Los Angeles County Law Library, also known as LA Law Library (LALL), is a public law library with its main branch at the Mildred L. Lillie Building located in the Civic Center of Downtown Los Angeles. It is not associated with the Los Angeles County Public Library (LAPL) system and is separately categorized as an independent public agency. In addition to the main location in Downtown Los Angeles, LALL also has branch locations and partnerships in Compton, Lancaster, Long Beach, Pasadena, Santa Monica, and Van Nuys

LALL is the second largest public law library in the United States and the largest county law library in California. It is the largest library member of the Council of California County Law Libraries (CCCLL). CCCLL actively advocates for law library funding through state legislative efforts.

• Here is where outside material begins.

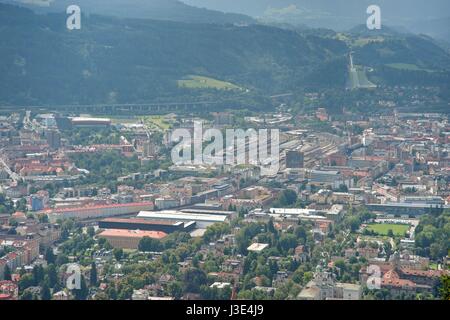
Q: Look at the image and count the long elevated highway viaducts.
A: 1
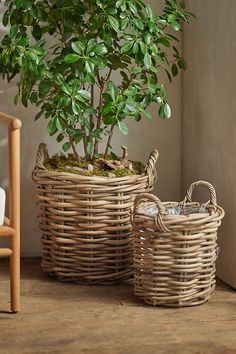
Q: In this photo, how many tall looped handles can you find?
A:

The Main Branch of LALL was completed in 1953 with a northern extension added in 1971. It was renamed in honor of Justice Mildred L. Lillie in 2003, and was listed on the National Register of Historic Places (NRHP) on September 23, 2025.

==History==
In 1878, a group of Los Angeles lawyers formed the Los Angeles Bar Association (LABA) with the intention of establishing a private law library. They used bar association dues to fund the purchases of law books and incorporated a private institution, the Law Library of Los Angeles. Due to the Law Library of Los Angeles's and other similar law libraries' financial struggles, state legislators passed The Act to Establish Law Libraries on March 31, 1891 which went into effect on April 25, 1891. This Act directed $1 from the first filing fee for civil actions, proceedings, or appeals in county superior courts to be set aside for the purchase of law books and periodicals, the establishment and maintenance of a law library in each county of the state, and further provided that the funds be managed by a Board of Trustees.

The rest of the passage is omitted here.